This section contains topics that describe some best practices for administering your system.
Best practices for system sizing and scaling
These best practices apply specifically to the scaling of product services across master instances (nodes). If you do not plan to scale product services across master instances then you can skip this section.
Running product services on master instances can maximize the use of all physical resources in the site. However, since master instances are critical to the orchestration and management of HCP for cloud scale, it is important to avoid any impact on them. Here are best practices for master instances.
First, do not over-provision master instances:
- CPU/RAM - HCP for cloud scale can partition the usage of these resources, but an instance can still exhaust these resources.
- Network - HCP for cloud scale cannot control usage of network resources.
- Disk space - HCP for cloud scale cannot control usage of disk space. One service might consume all the free space and thus affect other services. This is most likely to happen with the Metadata Gateway and Message Queue services, but all stateful services consume disk space.
Second, consider the impact of running product services on master instances:
- When scaling product services across master instances, you must take into account the resources (CPU, memory, etc.) already consumed there by system services.
- If product services run into an issue, resolution could require restarting services (including system services) or even restarting the host (operating system). This can affect system services and thus the operation of the entire site.
- When designing a solution, consider hardware failures and other causes of outages. If you plan to use the master instances for product services, ensure there are enough instances (nodes) that the cluster will still be able to manage both existing objects and the anticipated throughput (addition and deletion) of objects if one or even two hosts fail.
You should consider the differing impacts of stateful and stateless services on resource consumption when planning how to scale system and worker service instances across your HCP for cloud scale system.
A stateful service is a service that permanently saves data to disk.
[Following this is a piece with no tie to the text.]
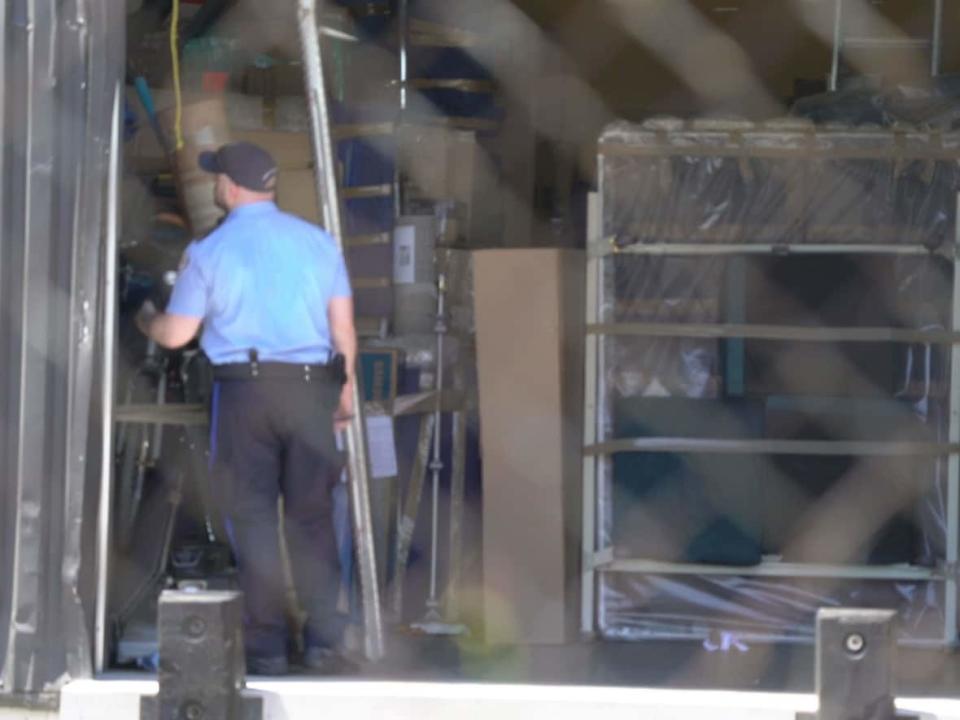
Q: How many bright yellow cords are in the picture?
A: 1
Any data that is stored by a stateful service is critical for the operation of the system and the integrity of customer data, so all data that is stored by a stateful service is protected by having three identical copies. Each copy of the data resides on a different instance (node). Each instance of a stateful service runs on a different physical instance.
Stateful services are also persistent. A persistent service runs on a specific instance (node) that you designate. If an instance of a persistent service fails, HCP for cloud scale restarts the instance on the same node. (In other words, HCP for cloud scale does not automatically bring up a new stateful service instance on a different node.)
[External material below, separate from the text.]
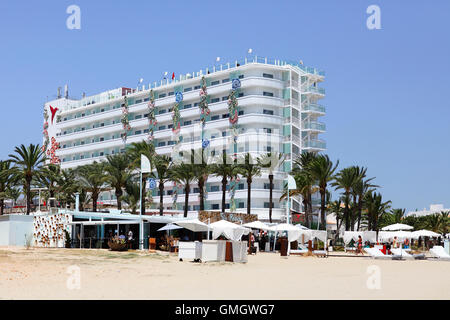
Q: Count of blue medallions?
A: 4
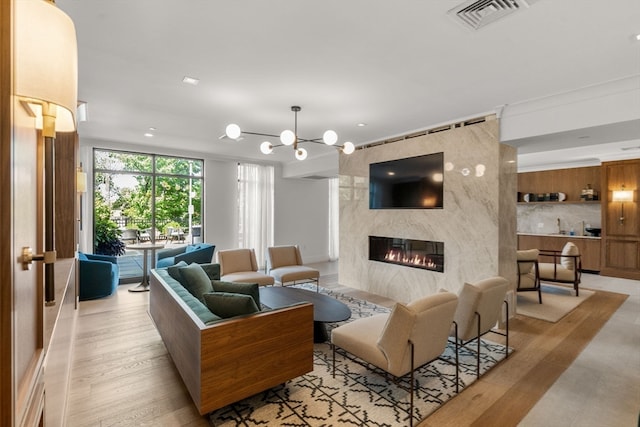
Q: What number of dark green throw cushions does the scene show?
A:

Because every stateful service is also persistent, a failure or even a planned outage of an instance (node) affects the copy of the data of all stateful service instances that had been running on this instance (node). For more information refer to Service failure recovery and Scaling Metadata Gateway instances.
Also, stateful services typically require more computing power to process, store, and read the data on disk securely, efficiently, and with high performance.
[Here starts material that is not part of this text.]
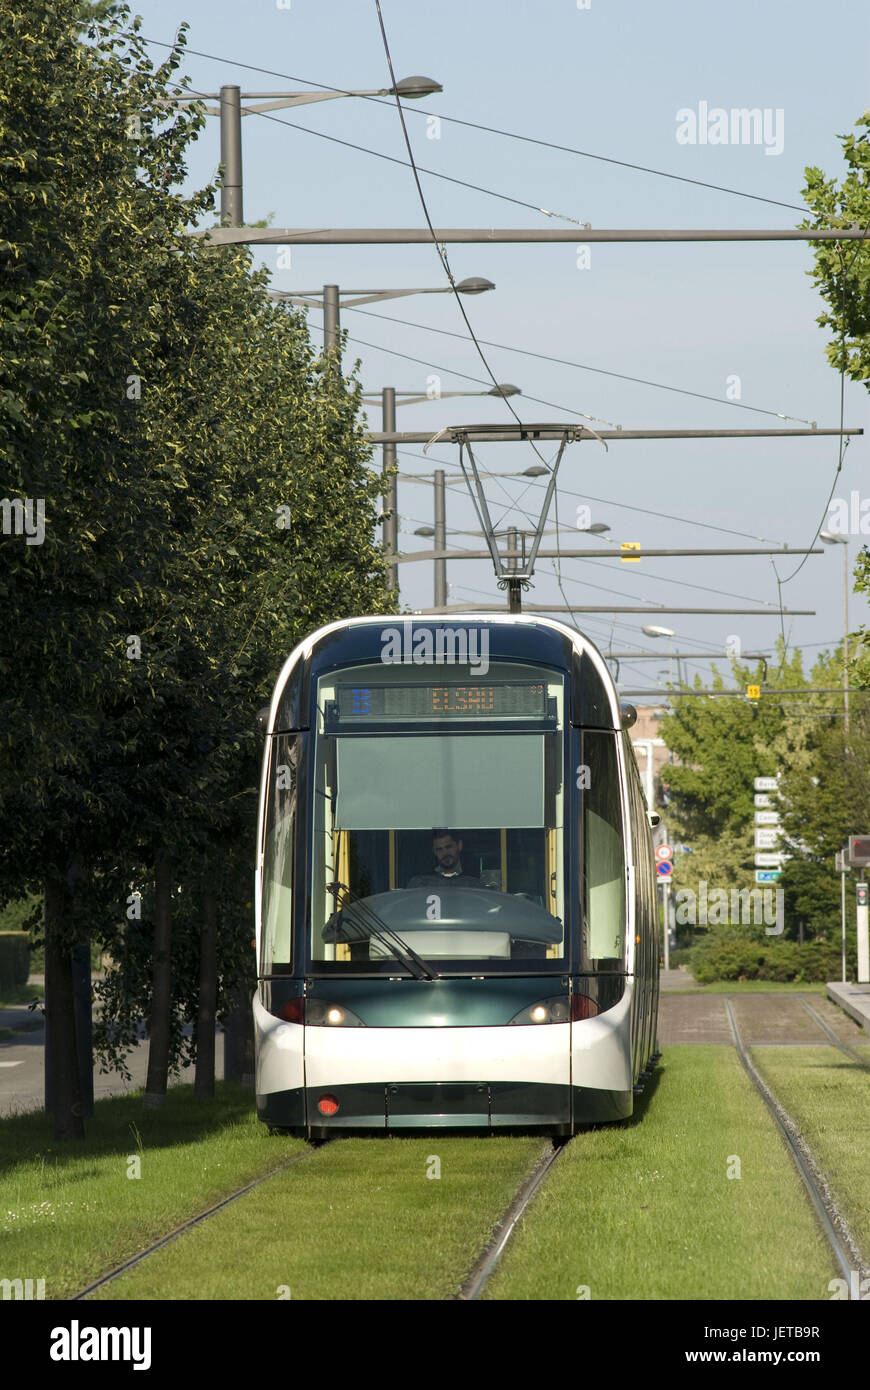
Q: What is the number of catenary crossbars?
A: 6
A stateless service is a service that does not save data to disk. Stateless services are usually also floating. A floating service can run on any node assigned to a pool of instances associated with the floating service. If an instance of a floating service fails, HCP for cloud scale restarts the instance on any node in the instance pool. Therefore, stateless floating service instances have less resource impact, and are typically easier to manage and recover, than stateful persistent service instances.
The impact of stateful and stateless services is as follows:
- The number of floating/stateless services affects the speed of operations. If there are too few of them operations slow down.
- The number of persistent/stateful services affects both the speed of operations and availability. If there are too few of them operations slow down and can fail entirely.
- Not every stateful service is critical to application-facing operations (for example, S3 operations).
- Not every stateful service is resource intensive.
- Not every stateless service is easy and lightweight in terms of resource usage.
The following services can be resource intensive and should be scaled across worker and master instances carefully:
- Data Lifecycle
- Metadata Gateway
- Message Queue
- Policy Engine
- S3 Gateway
Consider the following use cases:
- Ring buffer - Data has a short life cycle (a few weeks) and will be deleted after a certain period of time
- Synchronization - Buckets are configured to synchronize (mirror) data out to or in from external services
- Performance sensitive - The planned usage must achieve a specific level of performance (an SLA)
If your planned usage of the HCP for cloud scale system matches one of these use cases it's best to size and scale it as follows:
- The minimum cluster size is six instances (nodes).
- With fewer than 12 instances (nodes), do not scale resource-intensive services across more than one master node.
- With 12 or more instances (nodes), do not scale resource-intensive services across any master nodes.
If, however, your planned usage of the HCP for cloud scale system does not match any of these use cases it's best to size and scale it as follows:
- The minimum cluster size is four instances (nodes).
- With four or five instances (nodes), do not scale resource-intensive services across more than two master nodes.
- With six or seven instances (nodes), do not scale resource-intensive services across more than one master node.
- With eight or more instances (nodes), do not scale resource-intensive services across any master nodes.
Best practices for maintaining system availability
For a multi-instance system, master instances should run on separate physical hardware. If your instances run on virtual machines, run the master instances on separate physical hosts.
In a multi-instance system, you can choose which and how many instances that each service can run on. For redundancy, you should run each service on more than one instance.